Puisque les histoires sont furtivement entrevues par des illuminations soudaines, comme un « tract » parmi les secrets, les silences et les sentiments mis en sourdine, afin d’« écouter » ces zones où seules ces traces peuvent être retenues et absorbées par des pratiques et des mots, un espace relationnel, d’empathie et de « résonance » (Rosa, 2016; Rosa et Henning, 2018) a été créé au beau milieu de l’espace normatif institutionnel. Cet espace de « résonance » représente un apport essentiel à la constitution de la « scène » relationnelle, cette zone émergente où des actions, des paroles et des sentiments laissaient la place aux familles, aux choix des dernières – ou pas encore dernières – dispositions pour un bon départ ou pour l’octroi d’un bon répit. J’ai laissé ce « moi chercheur » (Jackson, 1987) ouvert à l’empreinte du sens sourd du chagrin, de la douleur et de la peur, cette zone d’écoute qui m’a « enveloppée » et suivie dans l’hôpital où mon père a finalement été opéré, et d’où il s’est ensuite bien rétabli de sa chirurgie. Il a donc eu assez de temps encore pour mettre en place et transmettre à sa fille ce que sa communauté originaire de jardiniers, depuis son village natal, conçoit comme mondes des vivants et des morts, de l’au-delà ou d’ici-bas, portés à travers les corps et les frontières.

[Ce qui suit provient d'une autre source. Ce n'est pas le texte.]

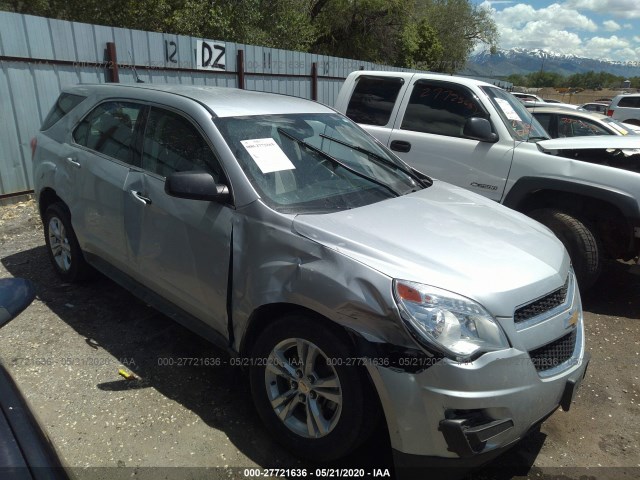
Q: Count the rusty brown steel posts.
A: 3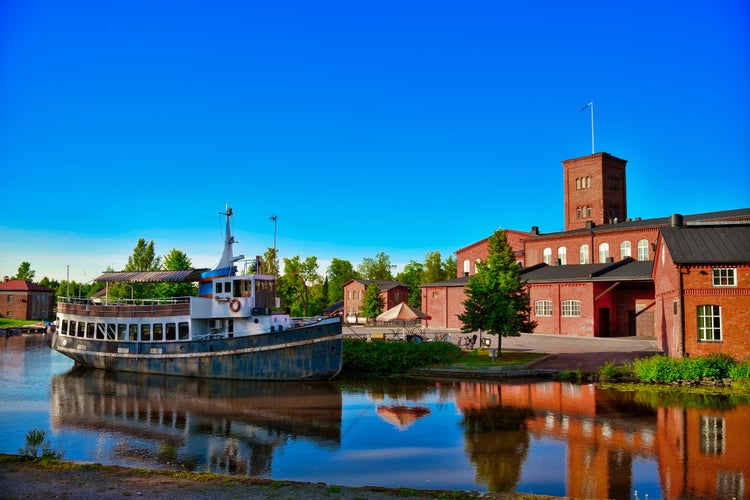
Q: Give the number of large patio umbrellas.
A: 1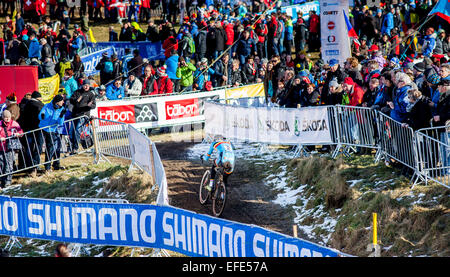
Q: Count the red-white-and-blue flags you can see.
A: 2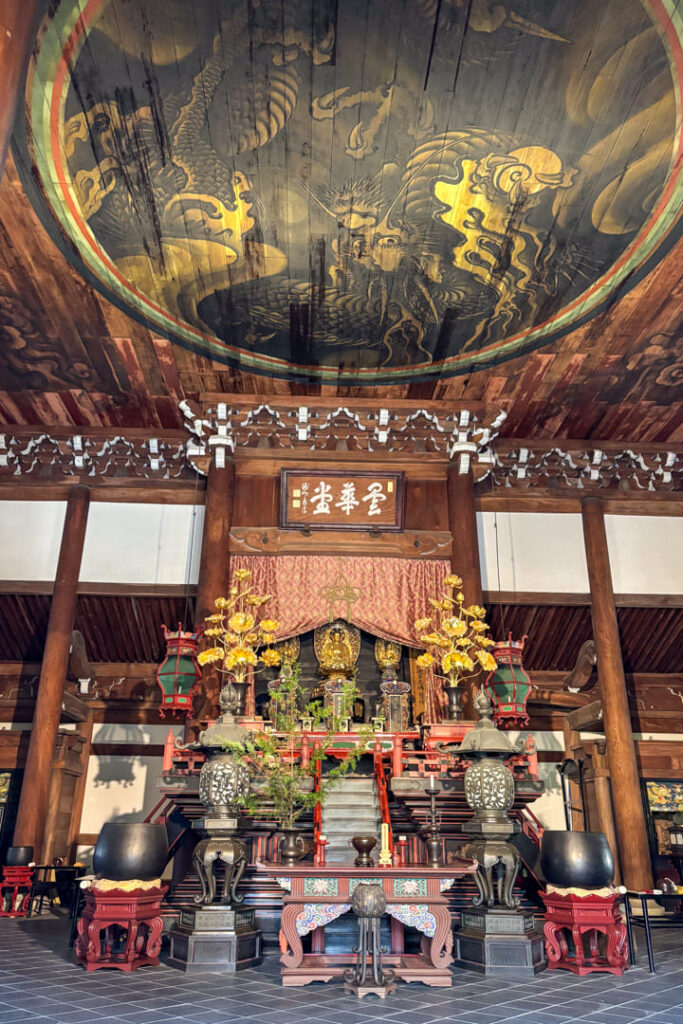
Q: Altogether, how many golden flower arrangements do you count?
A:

Ce « moi chercheur », en se laissant mouvoir librement par l’empathie (Gunaratnam, 2016) et en demeurant ouvert à des « transferts » émotionnels (Stern, 1987) lors de sa participation à cette fin de vie postposée, s’est trouvé, paradoxalement, bien présent pendant beaucoup de ces moments, éclairés par des possibilités d’ouverture à d’autres alternatives offertes par ces expériences particulières. Inversement, les histoires des familles des proches de son village se sont retrouvées aussi, comme basculées à travers un pont, dans mon quotidien à l’hôpital, à des milliers de kilomètres. Leur passé et celui de mon père entremêlés avec mon quotidien au chevet de ce dernier, ont « détourné » les normes hospitalières pendant tout un temps qui s’est avéré, à la fin, le meilleur des alliés.